TWENTY-FIVE YEARS ago, Hong Kong was the finance center of China. Today, it is the finance center of Asia, says Joe Ngai of McKinsey, the international corporate analysis firm.
The city’s story is just beginning. “The best years of Hong Kong are ahead of us, rather than behind us,” he said.
He recalls being in Hong Kong during the handover, when fears had been whipped up about market stability and the dollar peg. The concern was unfounded. A quarter of a century later, the difference is “self-evident and astonishing”, he said in an interview with Wang Yuke of the China Daily Hong Kong.
“People who left around 1997 have missed out on the golden 25 years of Hong Kong development,” Ngai said. “It’s remarkable that Hong Kong has continued to prosper, with accelerated growth, which was realized on the back of the giant strides made by the mainland.”
Ngai admits to being an optimist about Hong Kong, but notes that success is far from guaranteed. The city needs to play its part in the growth of the Guangdong-Hong Kong-Macao Greater Bay Area, he said—that’s where the energy is.
Ngai, who is McKinsey’s managing partner for Greater China, said the “neighbor effect” should benefit Hong Kong. Shenzhen’s astonishing development from farmland to being bigger than London in 30 years is well-known, but other parts of Guangdong are also in growth mode, and Hong Kong needs better integration with the region. “Hong Kong will feel the flow from Shenzhen and other GBA cities, and benefit from it,” Ngai said.
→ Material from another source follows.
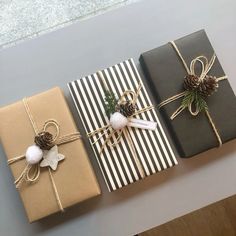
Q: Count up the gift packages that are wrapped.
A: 3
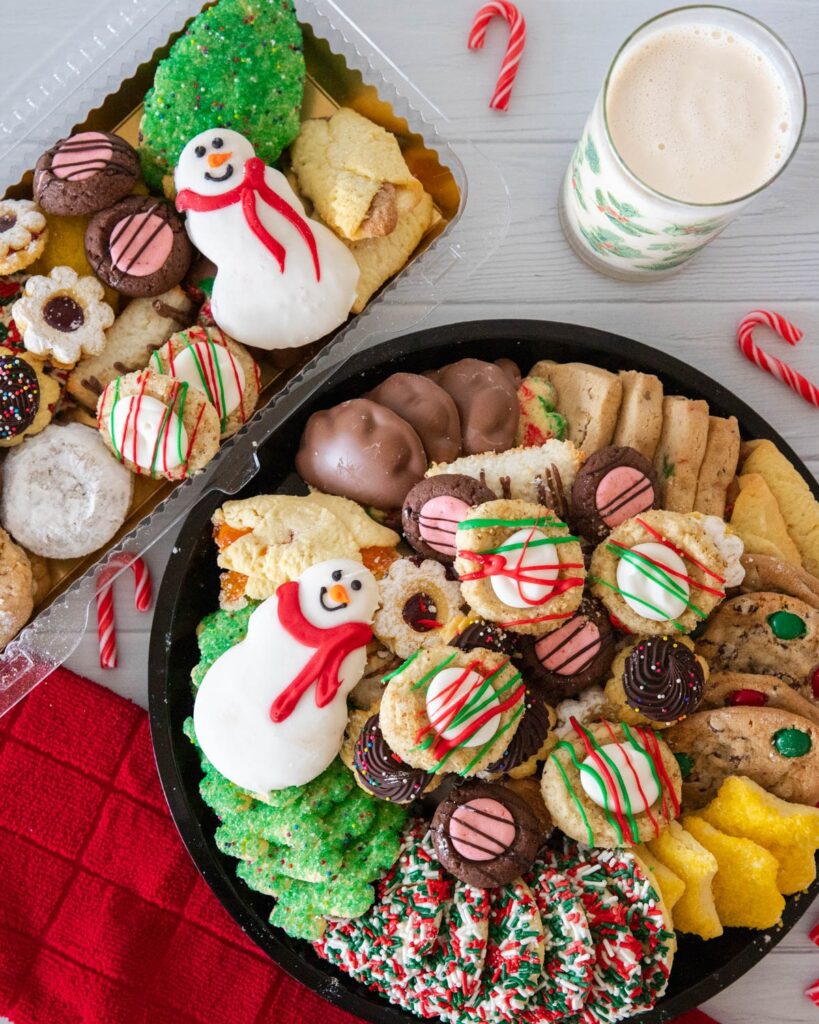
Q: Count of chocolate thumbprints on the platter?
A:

McKinsey Greater China has more than 550 partners and consultants across offices in Beijing, Hong Kong, Shanghai, Shenzhen, and Taipei.
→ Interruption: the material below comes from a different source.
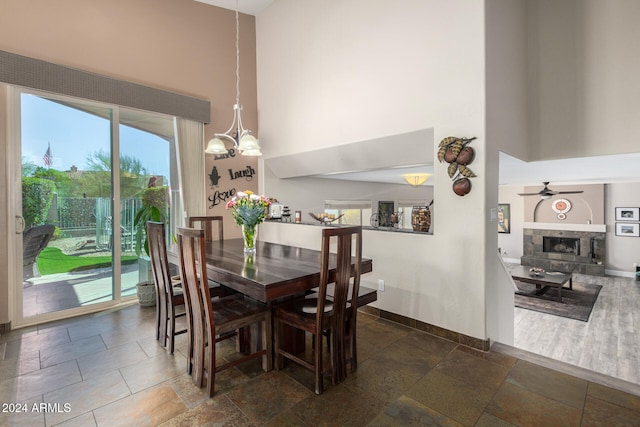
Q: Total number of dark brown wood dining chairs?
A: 4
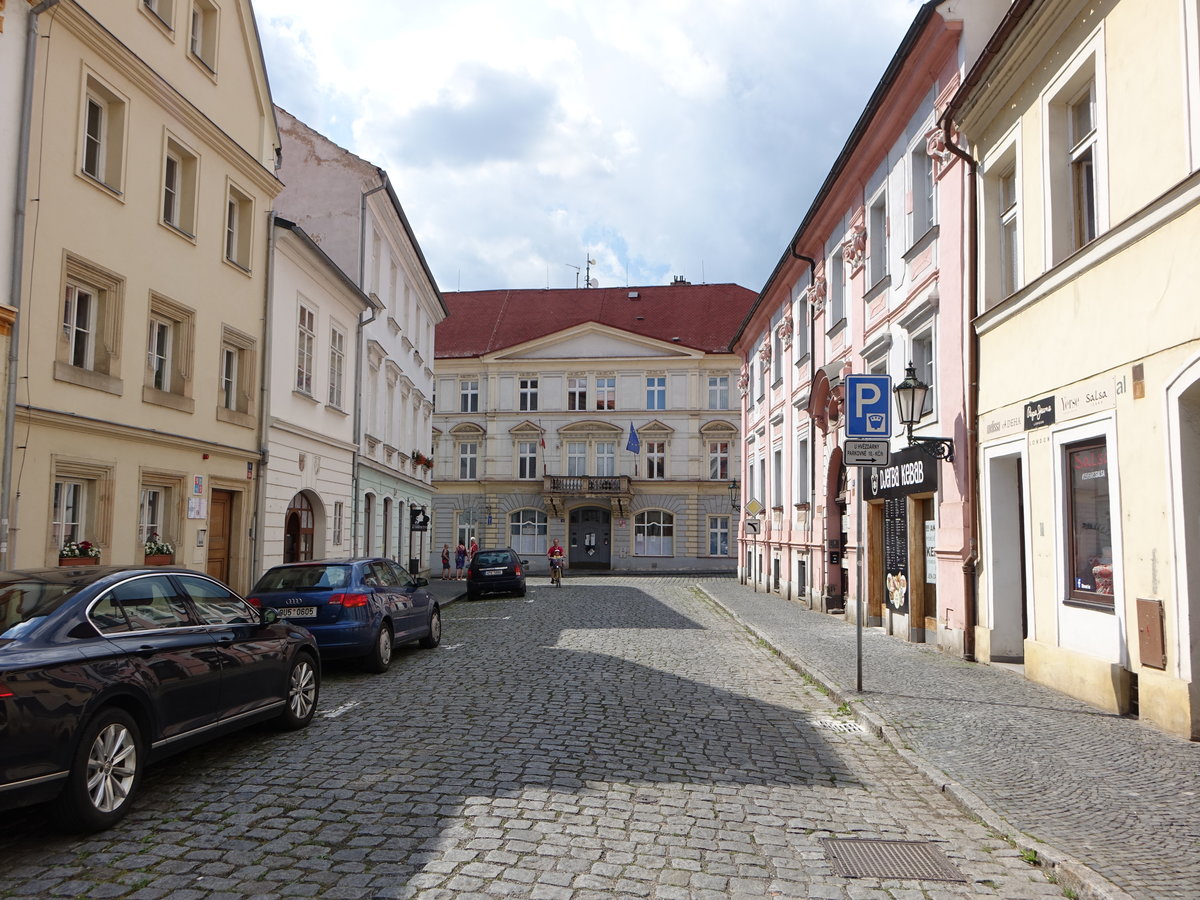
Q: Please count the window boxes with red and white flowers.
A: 2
His statement reflects the interest among many financiers in recent trends. In related news, the number of companies launching themselves on stock markets in the US and Europe have dropped by 90 per cent this year.
While numbers have fallen around the world, the western nations have been worst hit. “Among the 10 highest-valued IPOs this year, just two listed on US or European exchanges,” said a Financial Times analysis of 2022 initial public offerings.
Hong Kong has been the world’s top IPO launch center for much of the past decade, and prospects are rosy for the future, with the US becoming more hostile to Chinese firms. Many of the fastest-growing firms in the world will list in Hong Kong rather than New York.